EXERCISE DIRECTIONS — Some lines in the material below hold the word "white". Copy all of them.

DATA SHOWN —
□ □ □ □

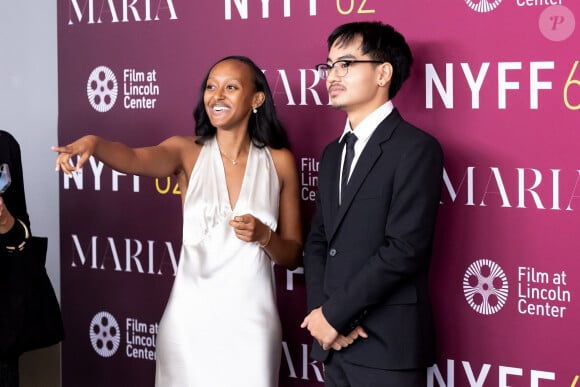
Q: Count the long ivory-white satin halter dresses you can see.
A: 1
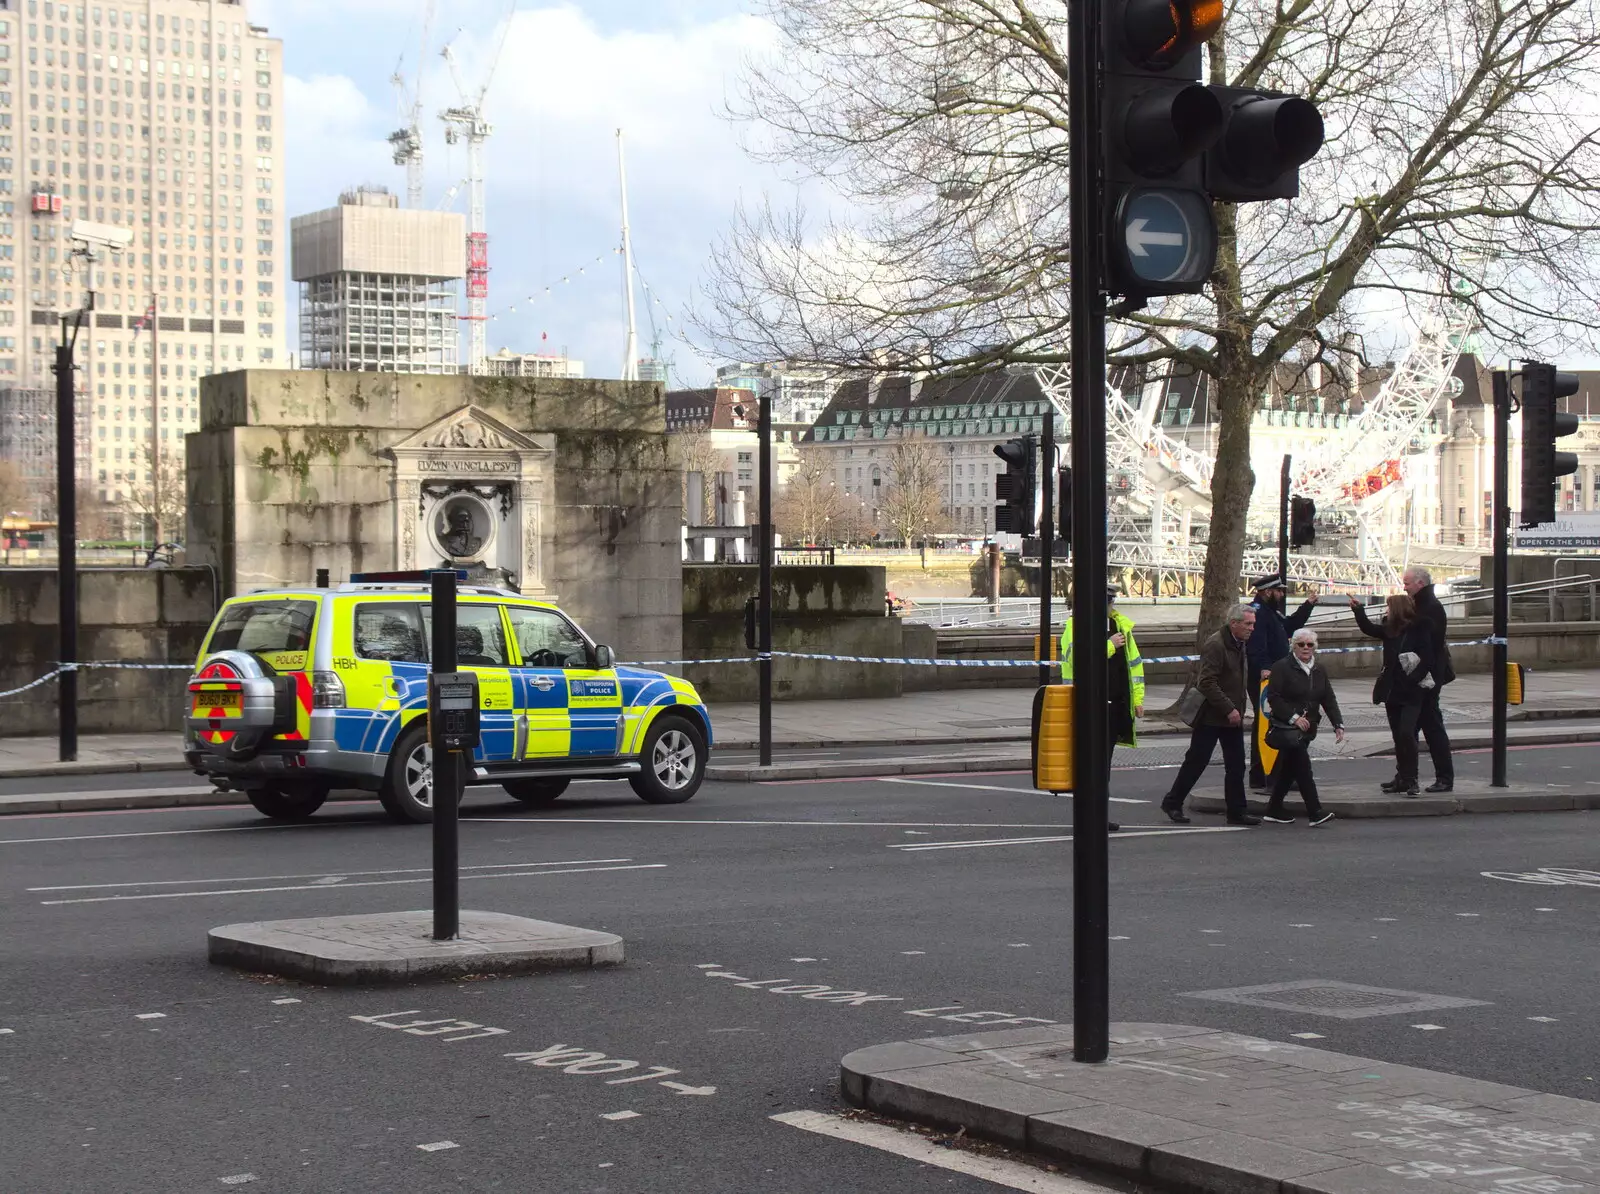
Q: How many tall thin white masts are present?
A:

□ □ □ □

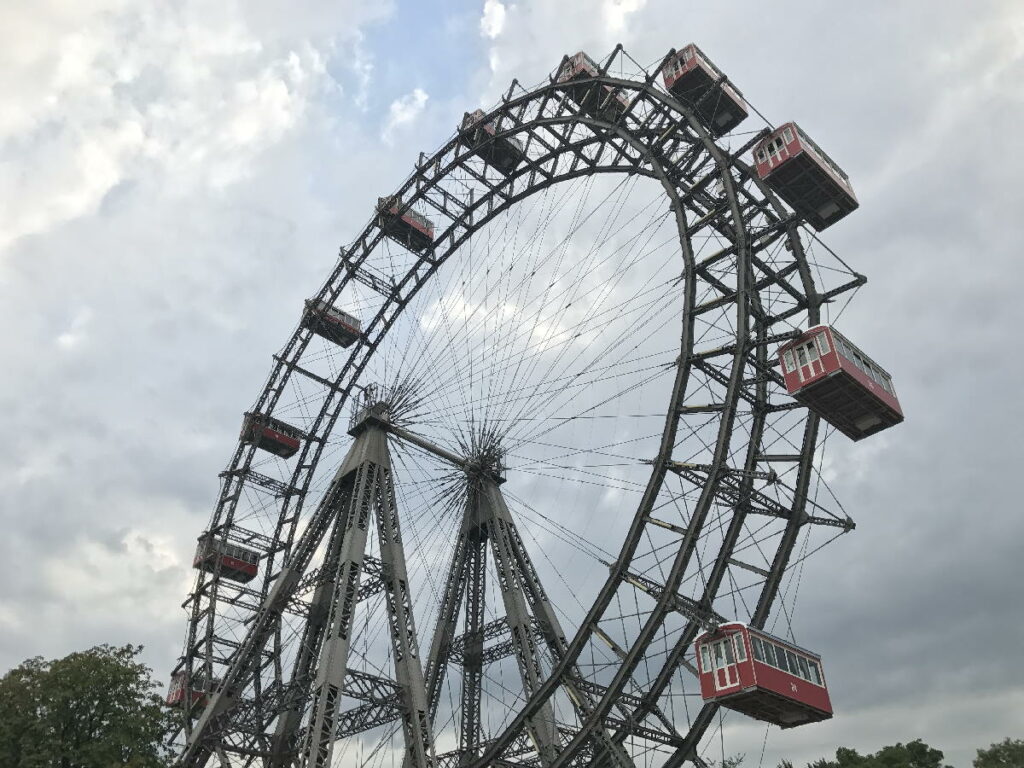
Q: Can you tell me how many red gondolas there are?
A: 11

□ □ □ □

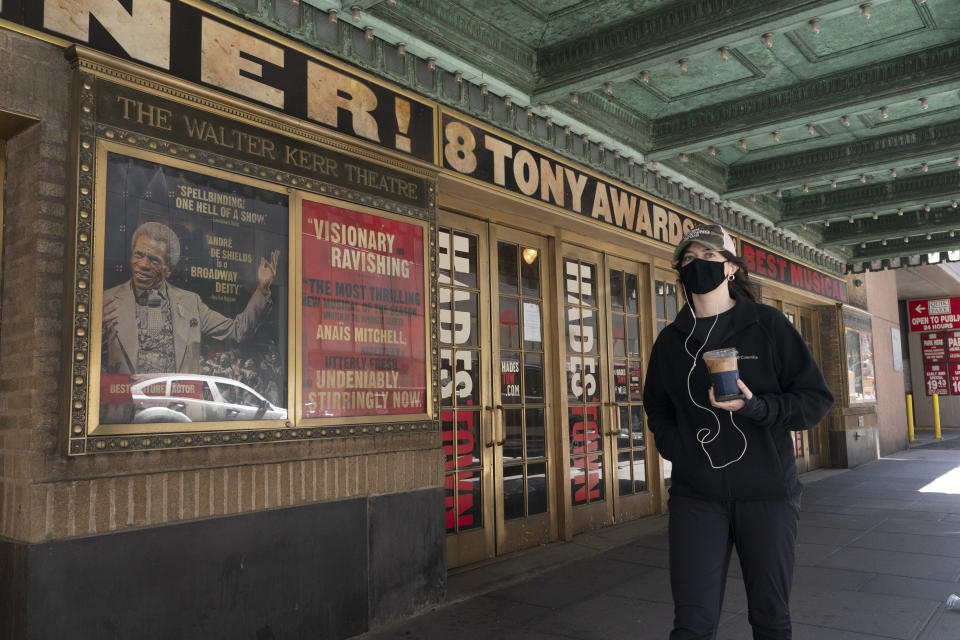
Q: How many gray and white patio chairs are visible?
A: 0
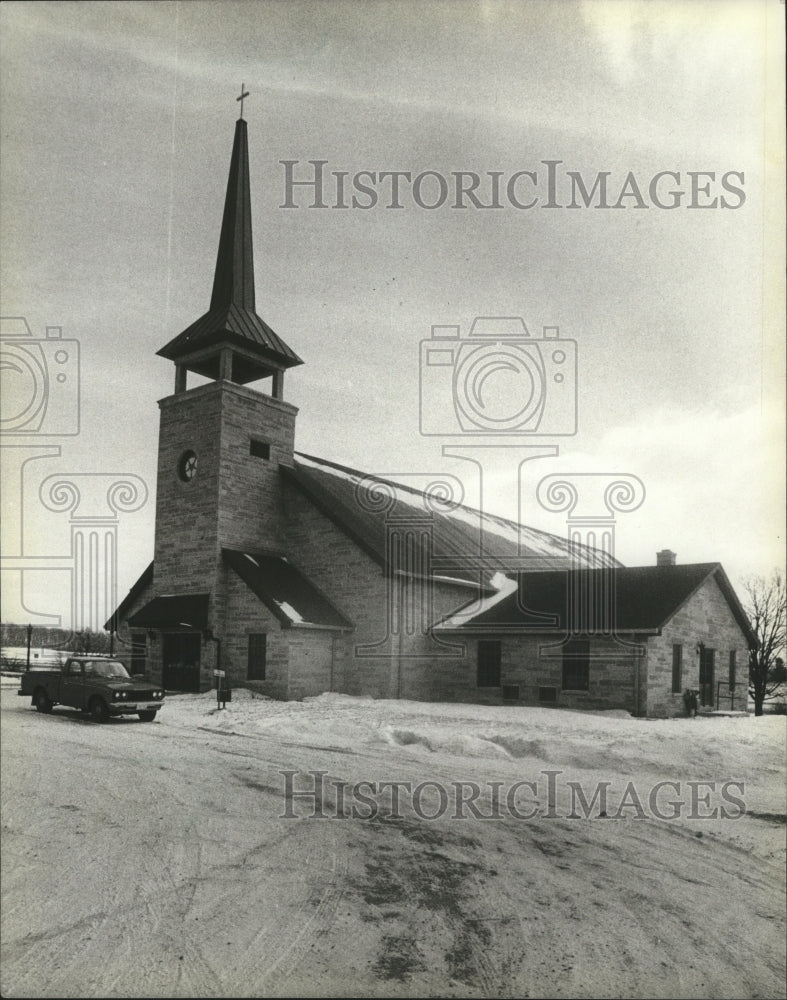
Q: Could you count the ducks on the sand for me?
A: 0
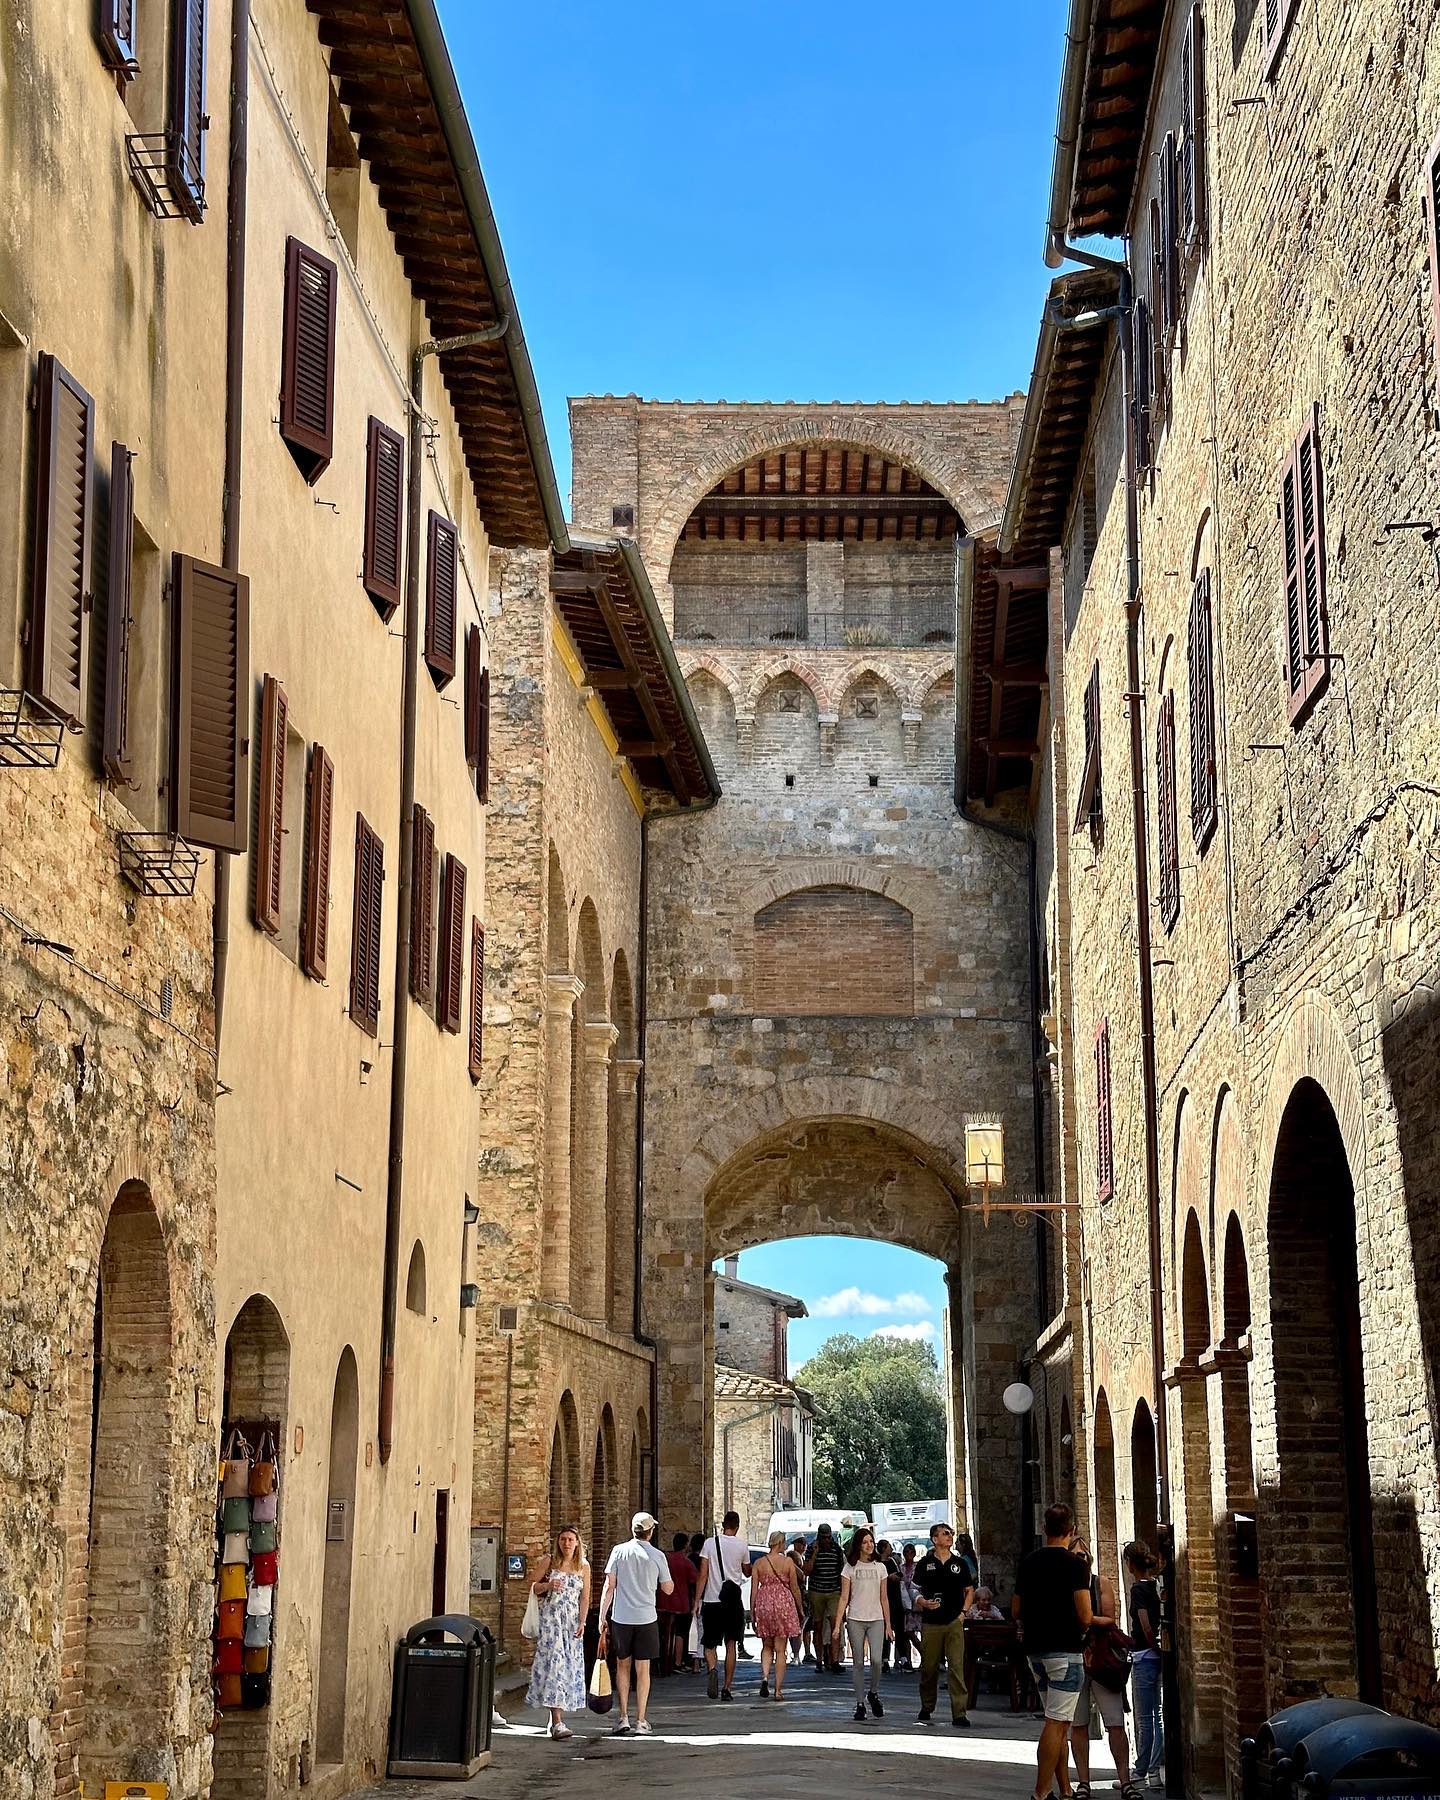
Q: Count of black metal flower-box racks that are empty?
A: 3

□ □ □ □

SOLVED EXERCISE —
Q: Count the long ivory-white satin halter dresses you can see.
Q: How many tall thin white masts are present?
Q: How many gray and white patio chairs are visible?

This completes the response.